Aquí terminan estos 24 retos de lectura, y debo decir que estoy muy feliz de haberlos hecho, he leído lo que hacía años no leía. Esto me ha inspirado y el próximo 2019 te espero con novedades al respecto, deseando que quieras acompañarme tú también. Gracias; de verdad, gracias por haber estado junto a mí entrada tras entrada, lectura tras lectura; sin ti, esto no tendría mucho sentido, por eso, de nuevo, gracias.

Hasta prontito!

lunes, 24 de diciembre de 2018


Hoy es Nochebuena y este año será un poco especial. Como si fuera el guión de una película propia de estas fechas, cuando suenen las doce campanadas estaré en un aeropuerto esperando el vuelo que me haga encontrar con mi familia.

Finalmente, luego de tantos años nos volveremos a reunir todos. Sé que los planes han cambiado, y es que hay cosas que escapan a nuestro control; pero, pese a todo, también sé que estaremos bien, que seremos felices.

Por un instante cierro los ojos, y me acuerdo de las navidades en la casa de mis nonos. ¡Cómo me gustaba ayudar a armar el árbol!

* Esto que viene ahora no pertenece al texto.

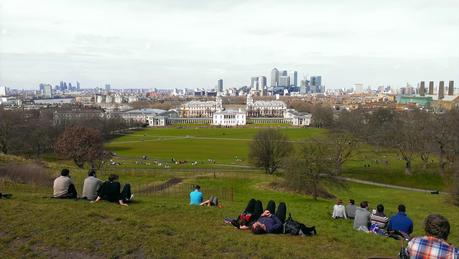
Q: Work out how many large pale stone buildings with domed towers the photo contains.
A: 2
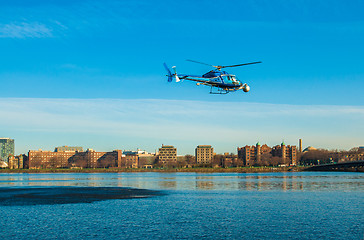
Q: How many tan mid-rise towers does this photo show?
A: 2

Era un día donde sin dudas se respiraba la magia... y me detengo a pensar cuánto me gustaría repetir, al menos una vez, ese momento, donde la única prioridad parecía ser colocar la estrella en la punta de aquel pino.

Sonrío. Lo hago mientras imagino que estarán armando la gran mesa, donde cada uno habrá preparado algo. Se prenderán las velas, y sus luces se confundirán con las del árbol. Los regalos estarán todos debajo del pino, esperando la medianoche, y esas manos que ansiosas los abran transformando a todos en niños por algunos instantes.

Y me emociono, porque en esos momentos todo queda envuelto en un clima de serenidad y amor. Rodeados de la gente que se ama, más allá de cualquier diferencia pudiese existir. Aquellos seres que nos “tocaron”, y esos otros que elegimos. Y también aquellos que ya no están físicamente, pero sí en nuestros corazones, y por los cuales, seguramente, alzaremos la mirada al cielo deseándoles una muy:
...lo mismo que te deseo a vos.

Sí, a vos que pasás cada vez por aquí y me dejas tu huella;
a veces en forma silenciosa y otras, bien marcada en la arena.
A vos, que cuando me notas con el ánimo un poco bajo,
no demoras en dejarme tu abrazo y tu cariño.
A vos, que compartes mis alegrías y me estimulas a mejorar cada vez.
A vos, que en esta playa nos acercamos y derrotamos cualquier distancia.
A vos, que no importa en qué creas, mientras lo hagas,
te deseo una magnífica noche
y que mañana –y los días que le siguen a éste–,
nos volvamos a encontrar.

(Por motivos que seguro comprenderás,
me resultará un poco difícil conectarme en estos días,
más precisamente, hasta fines de enero.
Las futuras entradas están todas programadas
y, aunque ya sabes que no hay obligaciones,
siempre te estaré esperando...
...y en cuanto pueda, te estaré visitando.